James Shields. It is hard to put Shields in this category, but normally a team cannot afford to go 0-2 in starts by their ace. Shields did pitch well in Game 1, but struggled with his changeup in Game 6. A pitcher like Shields relies on getting swing-and-misses with the change. During Game 6, Shields threw 29 changeups with only four swing-and-misses.
Closer. Since Troy Percival went on the DL, Joe Maddon has not named a closer, with Dan Wheeler receiving the majority of the chances. But after Wheeler struggled during the comeback in Game 5, Maddon chose to go with Wheeler early in Game 7 and then brought David Price in for the final four outs. Maddon will still go closer-by-committee, with an eye towards matchups, but don’t be surprised to see Price in the ninth inning during the World Series.
BJ Upton’s shoulder. Upton played most of the regular season with a tear in the labrum of his shoulder. The injury will require offseason surgery.
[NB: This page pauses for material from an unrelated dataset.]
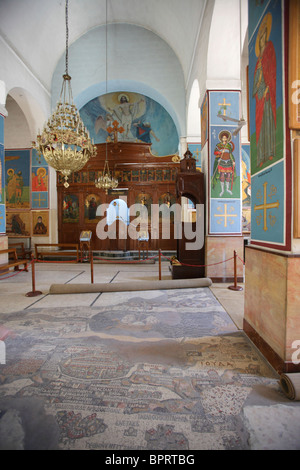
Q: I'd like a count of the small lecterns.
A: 2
While Upton was cleared to play, he admitted that he was often hesitant to swing hard and would even take pitches in certain areas for fear of making the injury worse. That fear appears to be gone in the postseason. During the regular season, Upton hit a home run every 59 at-bats. During the postseason that number is now once every seven at-bats.
The regular season. The Rays won the regular season series with the Red Sox 10 games to eight. Many in Red Sox Nation said the regular season didn’t matter. The goal should just be to make the postseason. Two of those wins came in a late-season series at Fenway with first place on the line. The Rays were 0-7 at Fenway prior to those games, and the two wins proved to the team that they could win in Boston. The Rays would go on to win the AL East and win two of the three games at Fenway in the ALCS. And is there any chance the Red Sox might have liked having Game 7 at home?